Wish you could save [Time In A Bottle](https://www.youtube.com/watch?v=AnWWj6xOleY)? With statistics you can do the next best thing - understand how data varies over time (or any sequential order), and use the order/time dimension predictively.

A sequence is just any enumerated collection - order counts, and repetition is allowed. Python lists are a good elemental example - `[1, 2, 2, -1]` is a valid list, and is different from `[1, 2, -1, 2]`. The data structures we tend to use (e.g. NumPy arrays) are often built on this fundamental structure.

A time series is data where you have not just the order but some actual continuous marker for where they lie "in time" - this could be a date, a timestamp, [Unix time](https://en.wikipedia.org/wiki/Unix_time), or something else. All time series are also sequences, and for some techniques you may just consider their order and not "how far apart" the entries are (if you have particularly consistent data collected at regular intervals it may not matter).

Fun Fact: Pandas was invented for stock trading, time series, etc. so it is very optimized for this stuff. 
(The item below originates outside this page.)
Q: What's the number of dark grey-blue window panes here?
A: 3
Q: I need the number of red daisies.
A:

# Neural Networks for Sequences (Learn)

## Overview

There's plenty more to "traditional" time series, but the latest and greatest technique for sequence data is recurrent neural networks. A recurrence relation in math is an equation that uses recursion to define a sequence - a famous example is the Fibonacci numbers:

$F_n = F_{n-1} + F_{n-2}$

For formal math you also need a base case $F_0=1, F_1=1$, and then the rest builds from there. But for neural networks what we're really talking about are loops:

![Recurrent neural network](https://upload.wikimedia.org/wikipedia/commons/b/b5/Recurrent_neural_network_unfold.svg)
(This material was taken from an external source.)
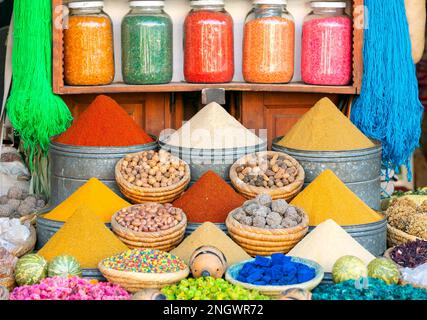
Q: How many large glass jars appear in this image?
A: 5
The hidden layers have edges (output) going back to their own input - this loop means that for any time `t` the training is at least partly based on the output from time `t-1`. The entire network is being represented on the left, and you can unfold the network explicitly to see how it behaves at any given `t`.

Different units can have this "loop", but a particularly successful one is the long short-term memory unit (LSTM):

![Long short-term memory unit](https://upload.wikimedia.org/wikipedia/commons/thumb/6/63/Long_Short-Term_Memory.svg/1024px-Long_Short-Term_Memory.svg.png)
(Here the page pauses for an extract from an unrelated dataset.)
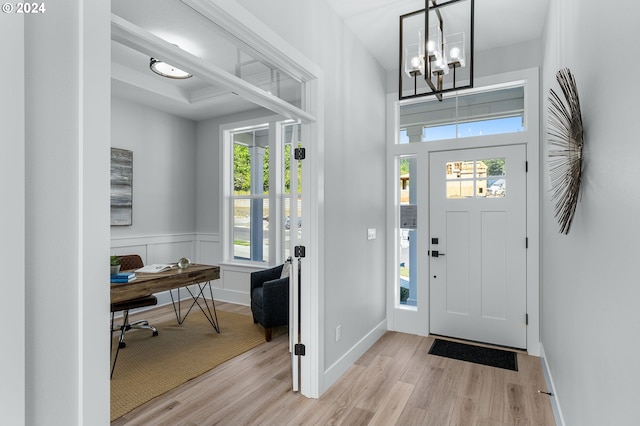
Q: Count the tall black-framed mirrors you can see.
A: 0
There's a lot going on here - in a nutshell, the calculus still works out and backpropagation can still be implemented. The advantage (ane namesake) of LSTM is that it can generally put more weight on recent (short-term) events while not completely losing older (long-term) information.

After enough iterations, a typical neural network will start calculating prior gradients that are so small they effectively become zero - this is the [vanishing gradient problem](https://en.wikipedia.org/wiki/Vanishing_gradient_problem), and is what RNN with LSTM addresses. Pay special attention to the $c_t$ parameters and how they pass through the unit to get an intuition for how this problem is solved.

So why are these cool? One particularly compelling application is actually not time series but language modeling - language is inherently ordered data (letters/words go one after another, and the order *matters*). [The Unreasonable Effectiveness of Recurrent Neural Networks](https://karpathy.github.io/2015/05/21/rnn-effectiveness/) is a famous and worth reading blog post on this topic.

For our purposes, let's use TensorFlow and Keras to train RNNs with natural language. Resources:

- https://github.com/keras-team/keras/blob/master/examples/imdb_lstm.py
- https://keras.io/layers/recurrent/#lstm
- http://adventuresinmachinelearning.com/keras-lstm-tutorial/

Note that `tensorflow.contrib` [also has an implementation of RNN/LSTM](https://www.tensorflow.org/tutorials/sequences/recurrent).

## Follow Along

Sequences come in many shapes and forms from stock prices to text. We'll focus on text, because modeling text as a sequence is a strength of Neural Networks. Let's start with a simple classification task using a TensorFlow tutorial. 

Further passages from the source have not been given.